Annualised Return36.84%
Volatility11.8%
Beta0.006
Sharpe Ratio3.12
Sortino Ratio-0.818
Maximum DrawdownN/A
Win Rate40%

V. FULL PYTHON CODE

from AlgorithmImports import *
from typing import List, Dict
from pandas.core.frame import dataframe
from pandas.core.series import Series
#endregion
class CrossSectionalSixMinusOneMonthEquityATMStraddleCalendarTradingStrategy(QCAlgorithm):
    def Initialize(self) -> None:
        self.SetStartDate(2012, 1, 1)
        self.SetCash(1000000)
        
        self.long_term_min_expiry: int = 150
        self.long_term_max_expiry: int = 230
        
        self.short_term_min_expiry: int = 20
        self.short_term_max_expiry: int = 45
        
        self.long_term_period: int = 6 * 21 # need n of stock daily prices
        self.short_term_period: int = 21 # need n of stock daily prices
        self.percentage_traded: float = 0.2
        self.min_contracts: int = 4
        self.leverage: int = 10
        self.min_share_price: int = 5
        self.quantile: int = 5
        
        self.data: Dict[Symbol, RollingWindow] = {}
        self.symbols_by_ticker: Dict[str, Symbol] = {}
        self.subscribed_contracts: Dict[Symbol, Contracts] = {}
        
        symbol: Symbol = self.AddEquity('SPY', Resolution.Daily).Symbol
        
        self.day: int = -1
        self.fundamental_count: int = 50
        self.fundamental_sorting_key = lambda x: x.DollarVolume
        self.selection_flag: bool = False
        self.settings.daily_precise_end_time = False
        self.Settings.MinimumOrderMarginPortfolioPercentage = 0.
        self.UniverseSettings.Resolution = Resolution.Daily
        self.AddUniverse(self.FundamentalSelectionFunction)
        self.SetSecurityInitializer(lambda x: x.SetDataNormalizationMode(DataNormalizationMode.Raw))
        self.UniverseSettings.DataNormalizationMode = DataNormalizationMode.Raw
        self.Schedule.On(self.DateRules.MonthStart(symbol), self.TimeRules.BeforeMarketClose(symbol, 0), self.Selection)
    def OnSecuritiesChanged(self, changes: SecurityChanges) -> None:
        for security in changes.AddedSecurities:
            security.SetFeeModel(CustomFeeModel())
            security.SetLeverage(self.leverage)

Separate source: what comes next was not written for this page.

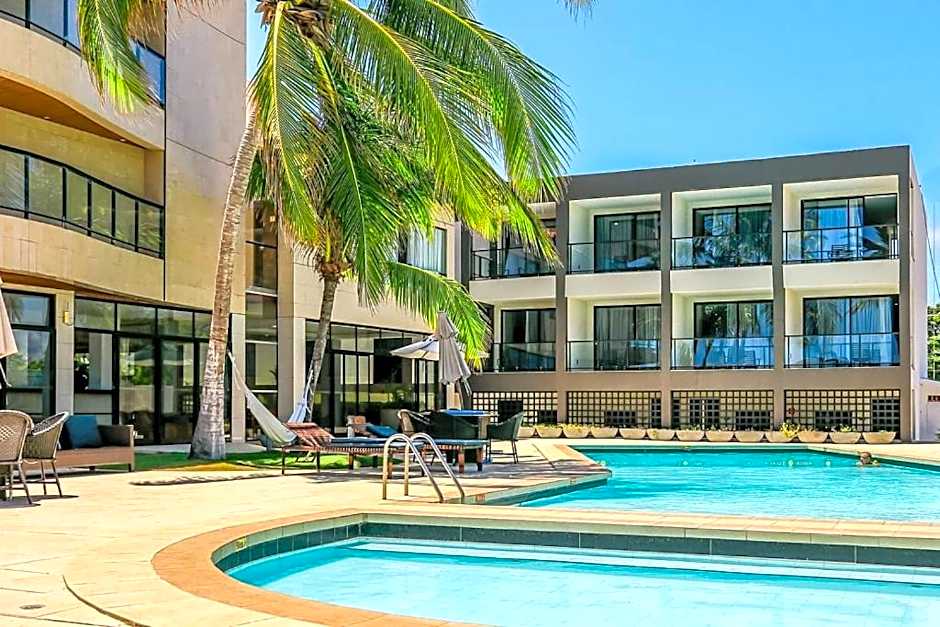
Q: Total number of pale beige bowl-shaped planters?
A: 13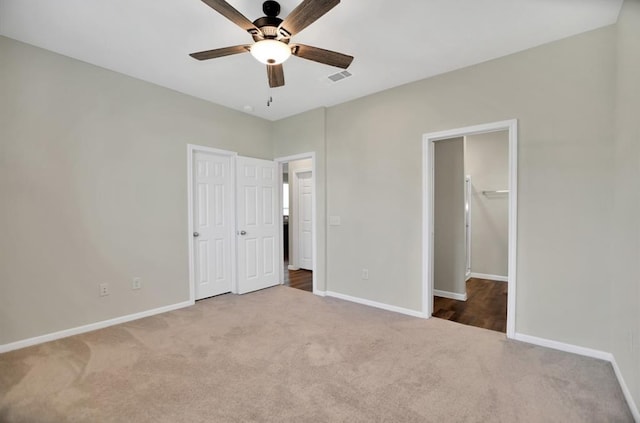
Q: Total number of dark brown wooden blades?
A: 5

    def FundamentalSelectionFunction(self, fundamental: List[Fundamental]) -> List[Symbol]:
        # update daily prices of stocks in self.data dictionary
        for stock in fundamental:
            symbol: Symbol = stock.Symbol
            
            if symbol in self.data:
                self.data[symbol].Add(stock.AdjustedPrice)
        
        # rebalance monthly
        if not self.selection_flag:
            return Universe.Unchanged
        
        # select top n stocks by dollar volume
        selected: List[Fundamental] = [
            x for x in fundamental if x.HasFundamentalData and x.Market == 'usa' and x.Price > self.min_share_price
        ]
        if len(selected) > self.fundamental_count:
            selected = [x for x in sorted(selected, key=self.fundamental_sorting_key, reverse=True)[:self.fundamental_count]]
        for stock in selected:
            symbol: Symbol = stock.Symbol
            ticker: str = symbol.Value 
            self.symbols_by_ticker[ticker] = symbol
            
            if symbol in self.data:
                continue
            
            self.data[symbol] = RollingWindow[float](self.long_term_period)
            history: dataframe = self.History(symbol, self.long_term_period, Resolution.Daily)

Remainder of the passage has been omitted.